As you can probably tell by my collection of favourite photos, I was most enthralled by their architecture and design details. They’re so different than anything I had ever seen before and so beautiful. My photos don’t do any of them justice.
And one of my favourite things that I learned was that the colourful paintings on the sides of buildings that had dates on them were actually wedding invitations for the entire community. What an amazingly beautiful reminder of your special day that will last for years! The communal spirit was even present at the end of life. In Varanasi, we watched families carry their dead relatives’ bodies covered in flowers to the Ganges, where they performed their funeral rites by the river as children ran by with kites. Everyone was welcome to watch.

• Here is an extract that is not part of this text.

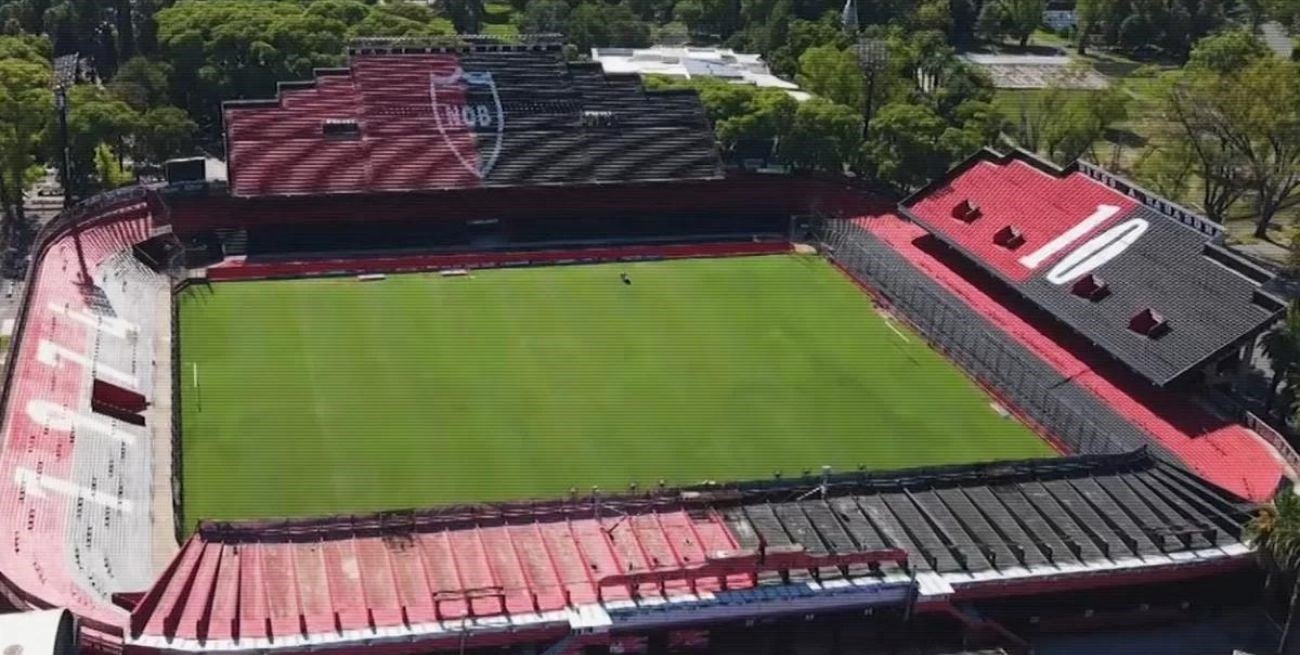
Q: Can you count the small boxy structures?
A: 4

Many of the cities have a sort of colour motif. I’m not really sure why, but I wonder if it has something to do with how governments try to make certain rundown areas appear more attractive by painting buildings bright colours. In any case, Jodhpur (below) is known as The Blue City. Many of the major cities I visited had what were called forts that overlook the city. Each region of India used to have separate rulers and the forts were effectively their castles.
Despite occasional confusion and discomfort, India is one of those once-in-a-lifetime experiences I’m really grateful to have had. It’s one of those places that I feel is really unique in the world. I mean, where else can you see a monkey riding a pig on the street?